I’m also not aware that the foot of the Aristo stainless is thicker than the foot of Aristo brass, I’ll have to look at that sometime, although it’s clearly possible. It did not appear to be so to me, as I had a mix of Aristo brass and stainless for some time, and never had any perception of any differences in rail profile.

Greg

Greg, yes the foot of the Aristo stainless is supposed to be larger. Mrs. Hillman told me that, and that I wanted the clamps made for the Aristo stainless. They did last many years, but like you said, and illustrated with that picture, the clamps failed, because its still a square notch on a tapered foot.

Let me comment a bit late in the game. Joe’s observation on galling is absolutely correct. One thing that will help with the stainless/stainless mate it some anti seize compound that contains copper. This will go a long way. A better solution is to replace the stainless steel screws with plain steel. This will remove the galling issue. I will introduce a rusting issue, again anti seize goes a long way. My preferred solution is to use brass screws, and no anti seize is required.
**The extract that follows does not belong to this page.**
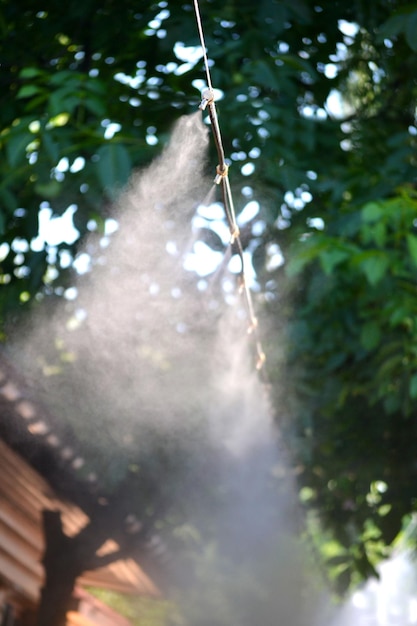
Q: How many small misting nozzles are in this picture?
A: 6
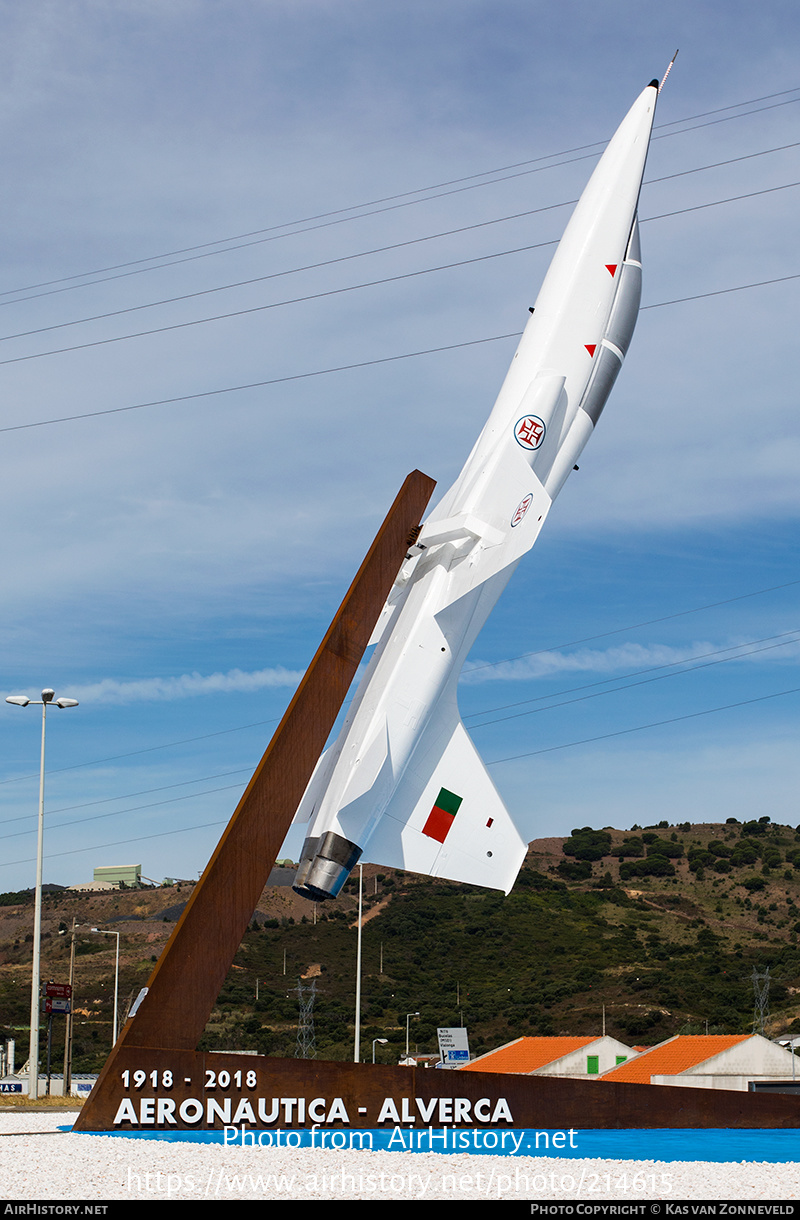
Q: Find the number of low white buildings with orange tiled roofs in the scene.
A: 2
If one pays attention to the problem, it is generated by the base of the rail. When tightening a screw eccentricically as is done in this case, you are promoting the galling by loading the threads of the screw unevenly. There is no perfect solution considering the nature of the design. For those installing them one time the galling will not likely be an issue. My club uses them for the ‘quick solution’ to shows where the track is assembled on site and dismantled at the end of the show. We experience about a 5-10% failure rate after each show. Some are repairable, some not.

The best solution I have seen, and I feel is the best engineered, I saw at a show but never determined who made them. They were a brass extrusion in sort of a ‘J’ configuration using two countersunk screws on the one side of the rail in stead of the flat bottomed pan heads of the SanVals. Brass plate with a stainless steel screw.
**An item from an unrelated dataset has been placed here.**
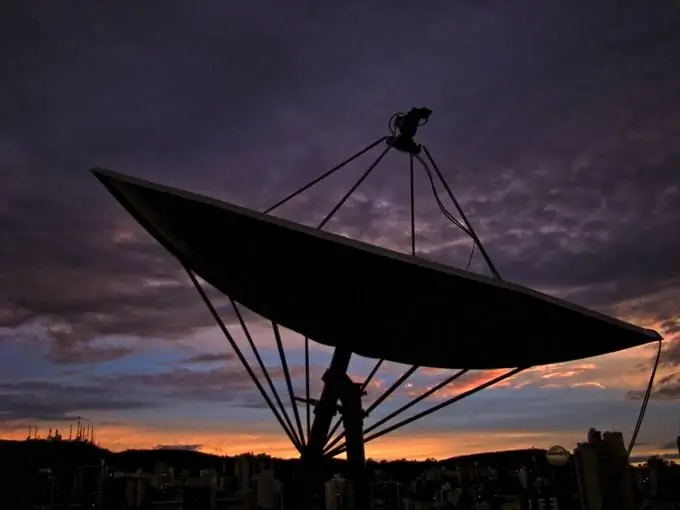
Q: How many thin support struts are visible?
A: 12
Personally I will not have the ‘Conductors’ on my railroad in the as supplied configuration. Opinions vary…

I’ve tried several of the clamps mentioned and find that Split-Jaw clamps hold up the best.

Bob, do you favor the copper anti-seize over the nickel stuff? If so, why?

Greg

I like train-li’s clamps

Here is my take on them: http://www.largescalecentral.com/forums/topic/11497/train-li-s-rail-clamp

Greg, nothing scientific, just I have always had good results with the copper base stuff. Call it ‘empirical’ data…:slight_smile:

Same reason I prefer brass screws in the stainless steel conductor clamps…even if the brass goms up and can’t be unscrewed, I can take a torch and make a puddle of brass on the floor, chase the stainless steel threads and put a new screw in it’s place.

In the latest GR the Piko ad shows their new clamps, they look pretty interesting to try. When Kidman’s get back from the convention I plan to order some. They stopped off here to look at my railroad, had a nice visit.

Clamps come in two types, over the sliders or just on the bare rail. I thought the shape was interesting, but it does have the square corners that cold be prone to breakage.

https://www.google.com/search?q=piko+rail+clamps&tbm=isch&tbo=u&source=univ&sa=X&ei=U0edVcGhGsjosAW25JbgBQ&ved=0CDUQsAQ&biw=1667&bih=927#imgrc=ZGB1fcJVfqSs7M%3A

I thought the same when I saw them. I guess it depends on how much meat there is at that radius and how soft the metal is.